■ RECORDS SUPPLIED
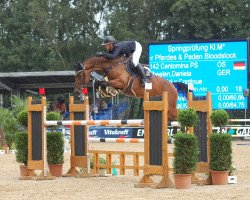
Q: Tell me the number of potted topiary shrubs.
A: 4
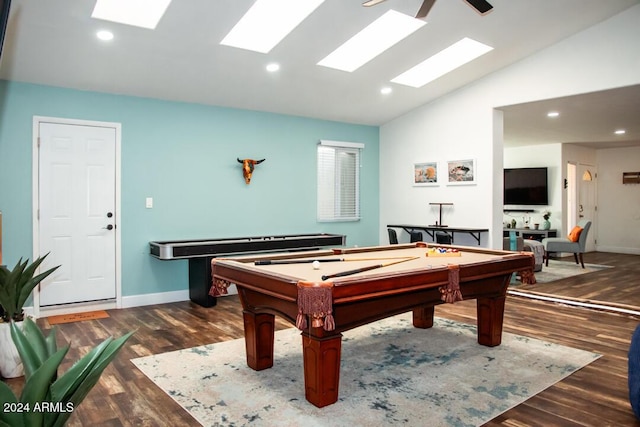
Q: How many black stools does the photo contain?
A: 3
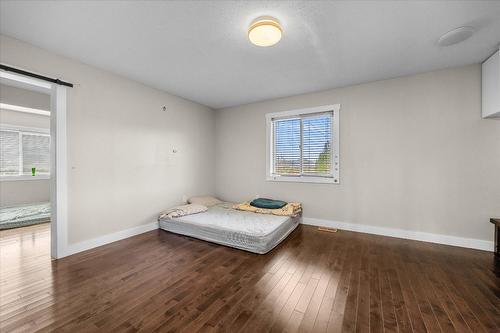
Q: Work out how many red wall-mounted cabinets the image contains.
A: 0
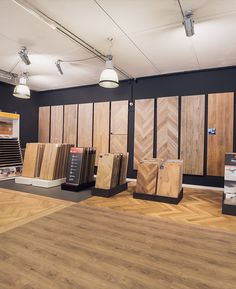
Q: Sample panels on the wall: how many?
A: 10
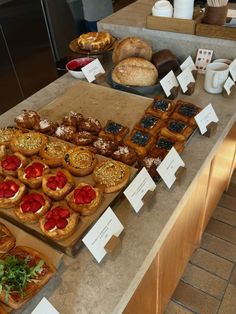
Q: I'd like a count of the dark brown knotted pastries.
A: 9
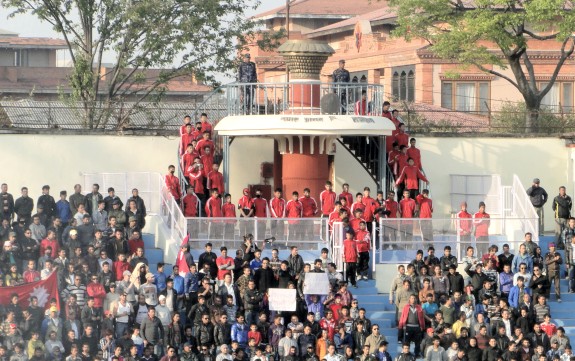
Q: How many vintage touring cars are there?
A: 0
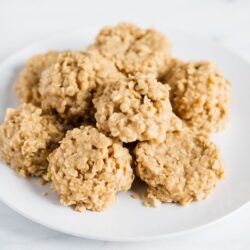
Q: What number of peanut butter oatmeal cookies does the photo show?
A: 8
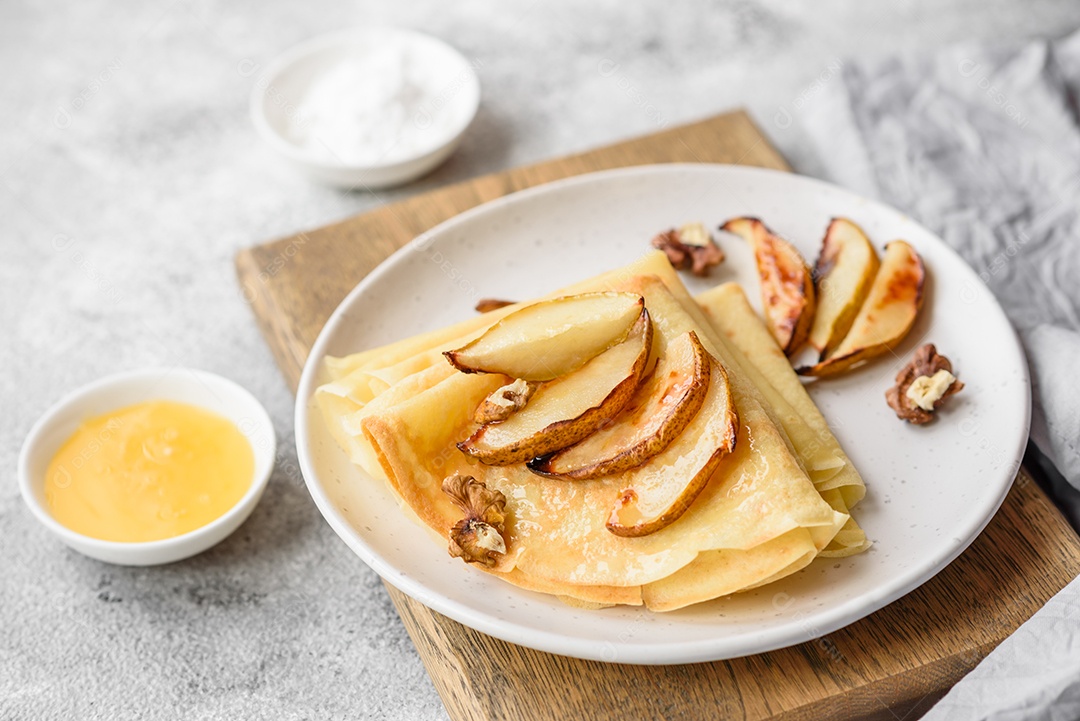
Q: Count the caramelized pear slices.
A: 7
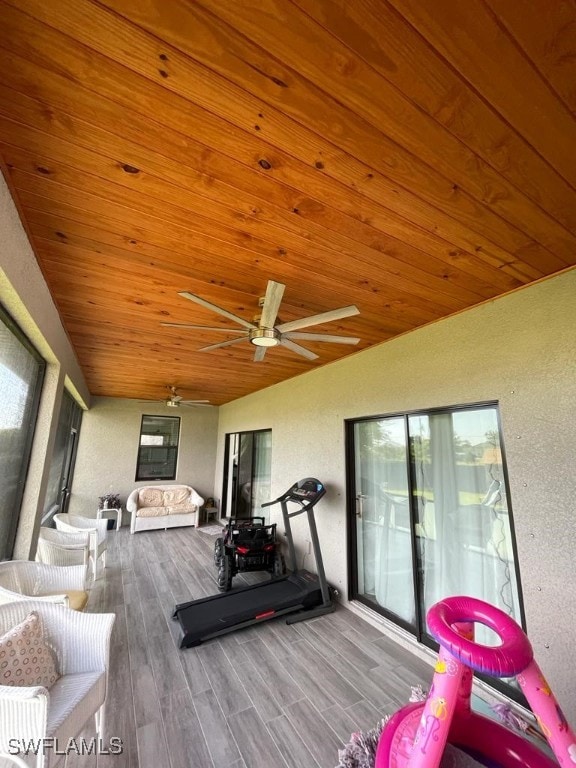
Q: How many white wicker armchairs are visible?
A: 4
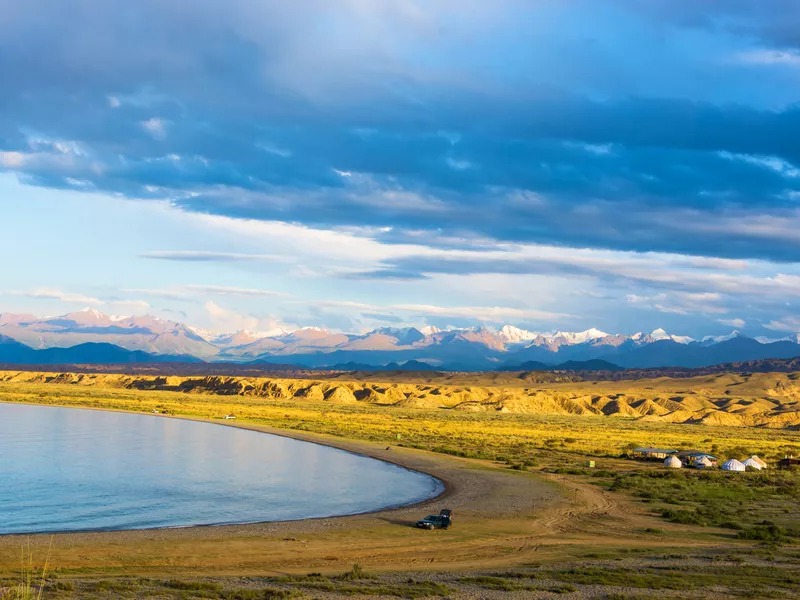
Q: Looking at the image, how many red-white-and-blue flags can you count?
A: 0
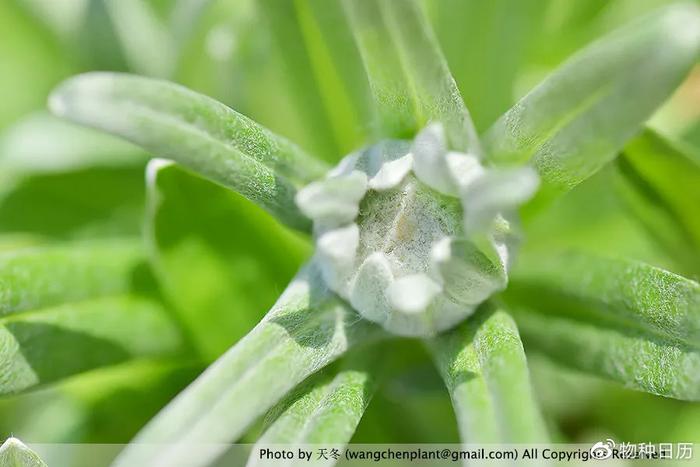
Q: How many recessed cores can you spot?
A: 1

■ THE TASK
For every line of the records with the string "image", add one to a tally; give the final tally alone.

■ TASK RESULT
2